• **What to do**: Give back every entry exactly; drop the pictures.

※

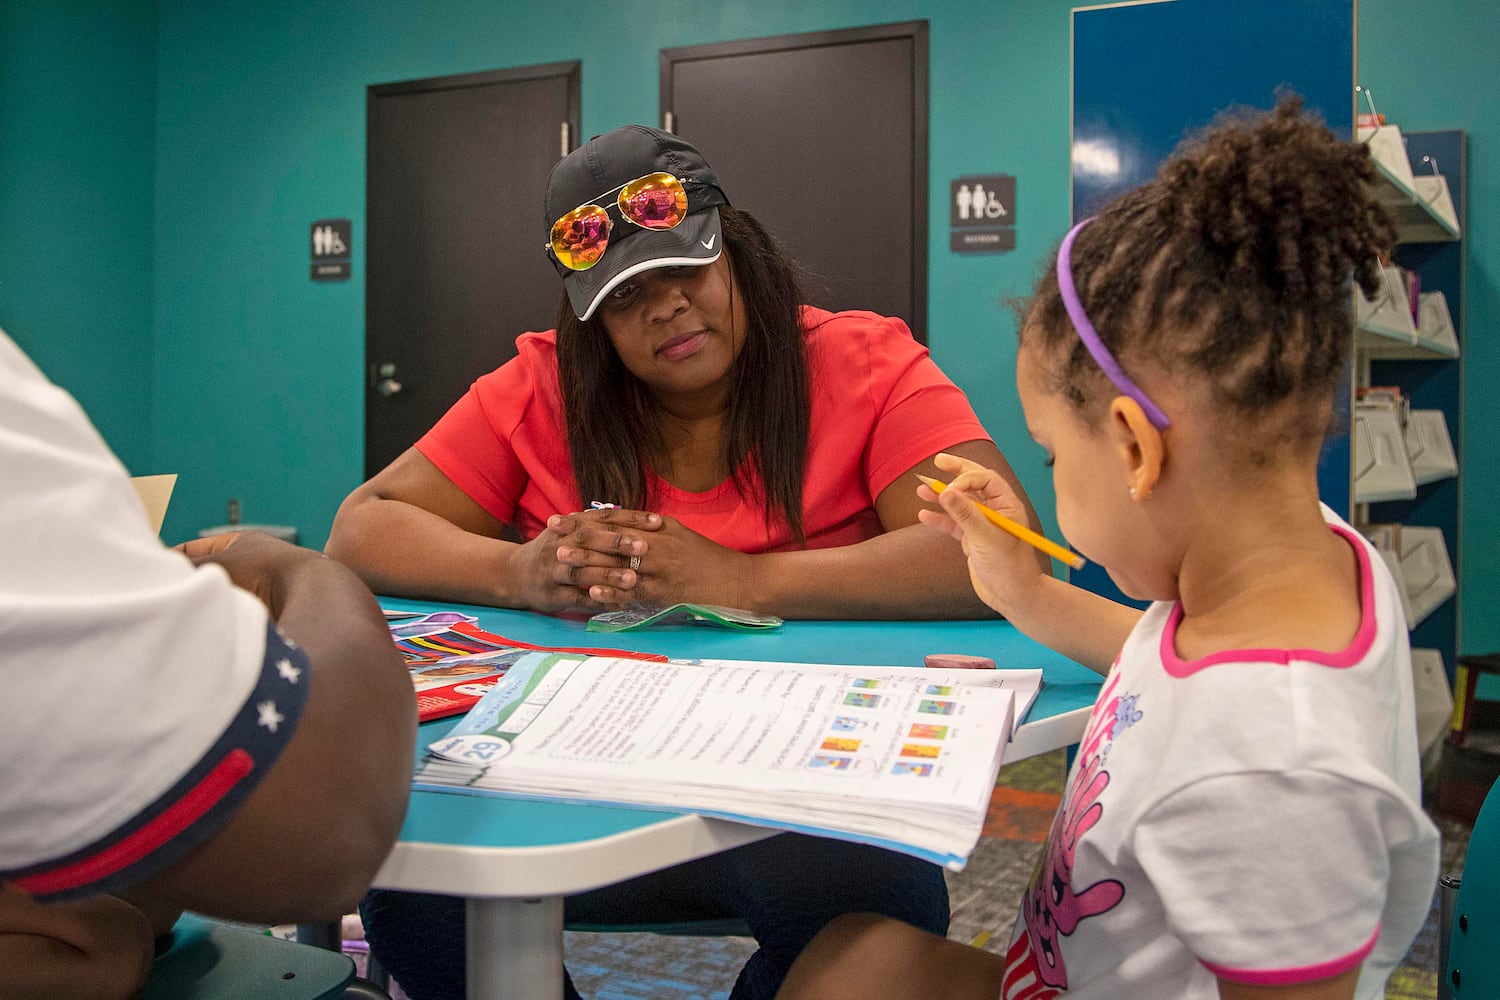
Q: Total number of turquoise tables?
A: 1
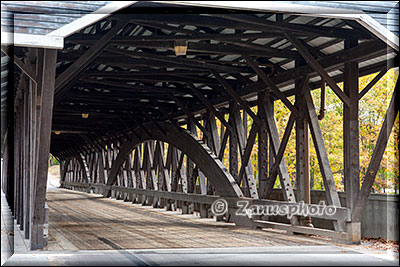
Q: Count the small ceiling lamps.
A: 3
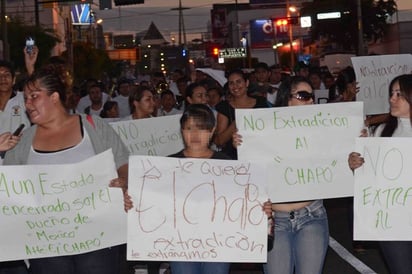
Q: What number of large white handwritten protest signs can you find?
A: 6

※

• **Your response**:
Q: Total number of turquoise tables?
A: 1
Q: Count the small ceiling lamps.
A: 3
Q: What number of large white handwritten protest signs can you find?
A: 6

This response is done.